« Baudelaire », de Marie-Christine Natta

L’éternel contemporain 

« Derrière l’œuvre écrite et publiée il y a toute une œuvre parlée, agie, vécue, qu’il importe de connaître parce qu’elle explique l’autre et en contient, comme il l’eût dit lui-même, la genèse. »

Cette indication de Charles Asselineau, placée en tête de la première biographie de Baudelaire, publiée en 1869, justifiait par avance l’irrésistible attrait que continuent d’exercer la vie et la personnalité du poète. Plutôt que de s’en défendre, il vaut mieux chercher en quoi cette implication réalise le destin de la poésie, voire de la littérature moderne, en la justifiant ontologiquement, sans quoi l’esthétique ne serait que la substitution d’un système à un autre, dans la stratosphère des idées.

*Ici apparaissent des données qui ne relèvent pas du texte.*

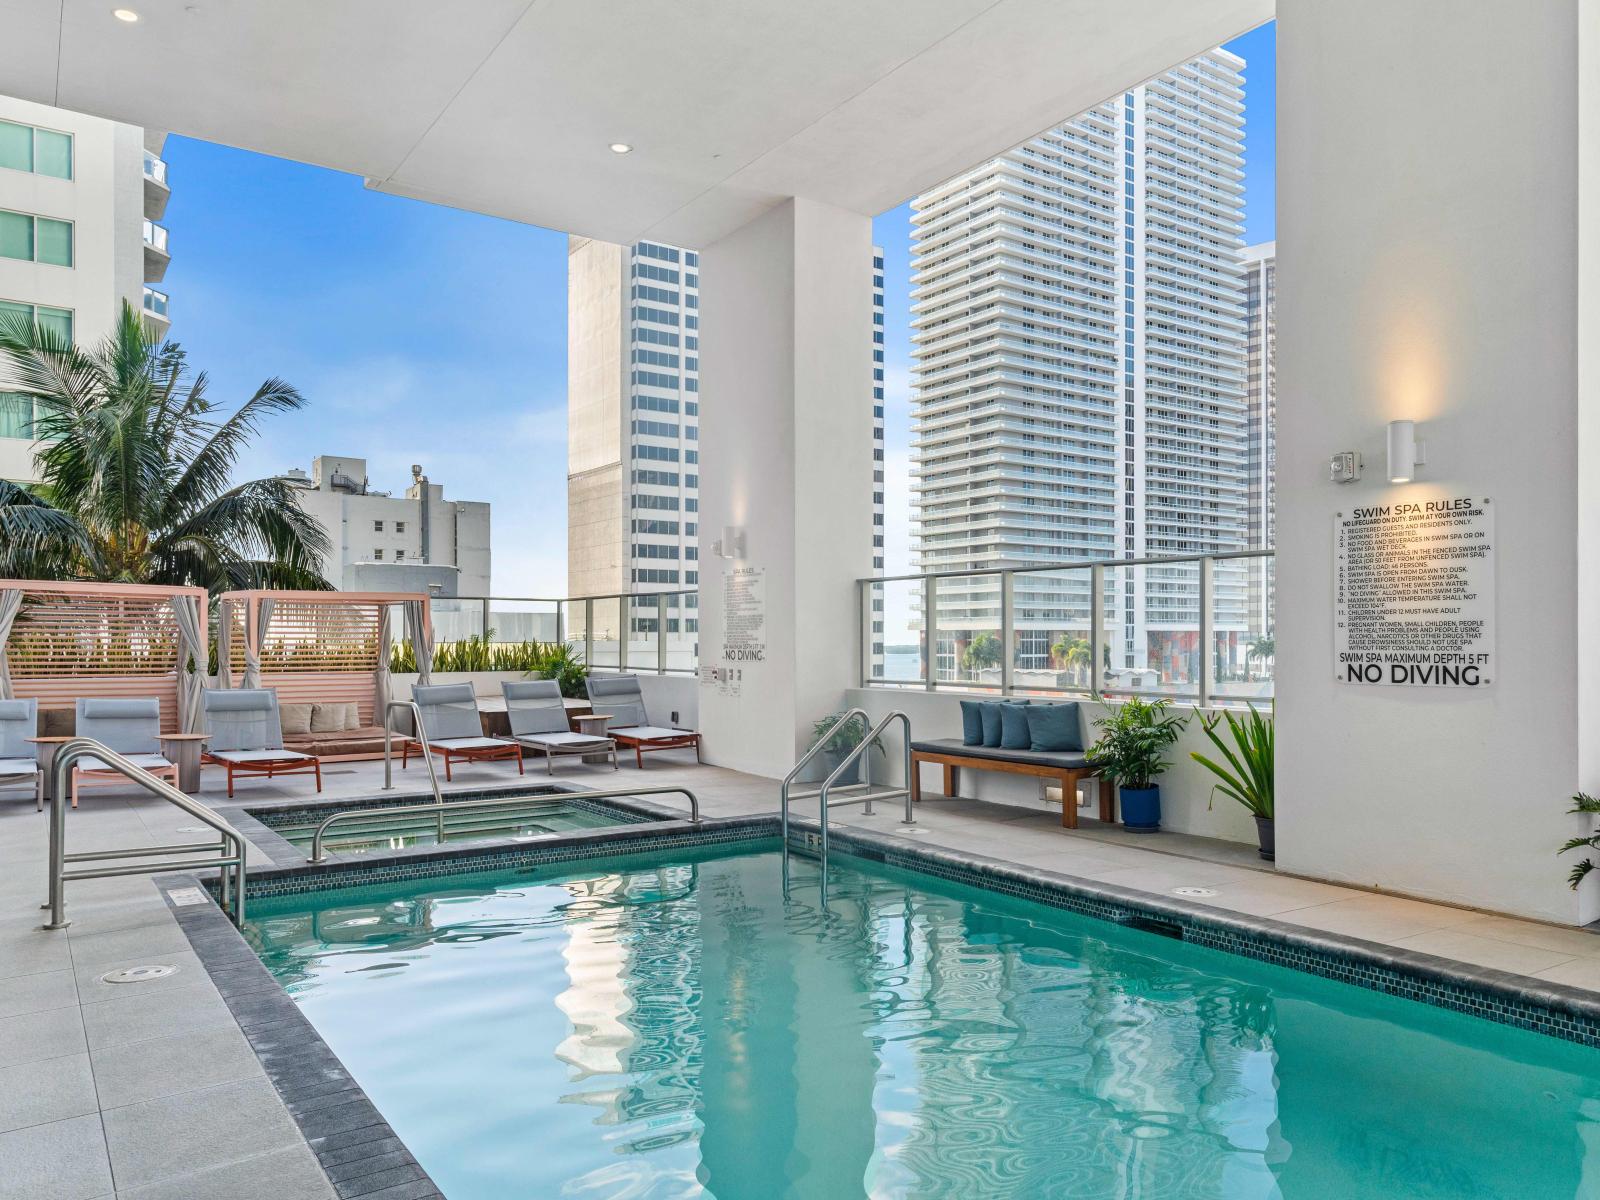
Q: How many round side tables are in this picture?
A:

La vie de Baudelaire est donc bien, avec ses « ennuis et [ses] vastes chagrins », mais aussi, plus épisodiquement avec ses « brillants soleils », l’origine effective de l’œuvre, non pas de la façon banalement positiviste dont on l’entend par la formule lansonienne de l’homme et l’œuvre, mais comme épreuve, invention, analyse…, soit des dispositions constamment rapportées à leurs conditions d’énonciation. Le dandysme exemplifie cette exigence intérieure visible de l’artiste résolu à ne jamais se laisser récupérer, ni par les foules ni par l’élite. Marie-Christine Natta était alors d’autant mieux placée pour entreprendre une biographie de Baudelaire qu’elle a justement contribué à expliquer le dandysme dans un essai de 1991 aujourd’hui réédité en collection de poche, La Grandeur sans convictions (Le Félin, 2011). Et c’est par une remarquable méditation sur le goût de l’artifice, l’absolue singularité, les contradictions fécondes et le nomadisme urbain que s’est ouverte la présentation de son grand livre sur Baudelaire, au moment opportun de la célébration du cent-cinquantenaire de sa disparition.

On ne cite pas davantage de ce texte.